A pas de chat, un œil traînant toujours un peu partout, il se faufila dans l'immense couloir et entreprit de gravir, le plus vite possible, la ribambelle d'escaliers qui devraient le mener à une paisible, bien qu'illusoire et trop courte, liberté. Il savait que la redescente serait pénible. Demain ne serait pas un jour heureux dans la vie de Ron Weasley. Mais quel jour l'était encore ?
Il espérait pourvoir goûter un peu de paix, même pour quelques heures.
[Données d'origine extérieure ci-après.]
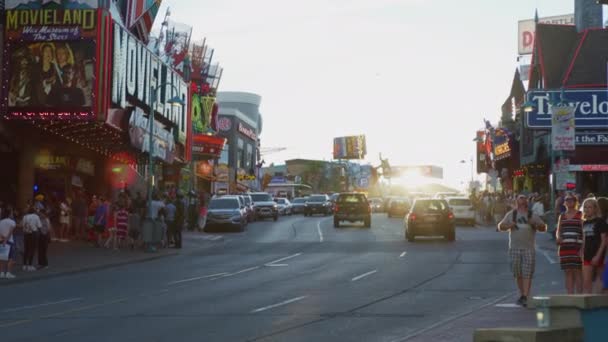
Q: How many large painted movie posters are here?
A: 1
Il crut son cœur prêt à exploser lorsque, s'appuyant un peu plus longuement sur une marche qu'il ne l'aurait du, celle-ci grinça dans un craquement terrible à ses oreilles qui sembla se répercuter sur tous les murs de l'ancestrale bâtisse. Décomposé, en sueur, il retint son souffle et se fondit dans l'ombre la plus proche, attendant avec une anxiété croissante le moment où il serait démasqué.
Il se maudit intérieurement de ne pas avoir pris la cape d'invisibilité d'Harry, tout en sachant qu'il n'aurait pu le faire sans attirer l'attention de son ami et par la même occasion des questions auxquelles il ne tenait pas à répondre.
Les minutes s'écoulèrent avec lenteur alors que le sang rugissait furieusement à ses tempes et qu'il tremblait d'un désespoir à peine concevable. Ce qu'il n'avait pas réalisé, c'est que le craquement, à peine l'écho d'une brindille brisée, n'aurait pas attirer l'attention d'une sourie et donc moins encore celle de Filch. Il perdit ainsi de longs instants en angoisses, puis, lorsqu'il fut convaincu que tout danger était écarté, s'accorda un soupir, calmant les battements affolés de son cœur, pour repartir.
Ses premiers pas furent tout d'abord prudents, à la recherche d'autres marches traîtresses, puis il gagna rapidement en assurance et il ne lui fallut que cinq minutes ensuite pour parvenir à l'ultime escalier.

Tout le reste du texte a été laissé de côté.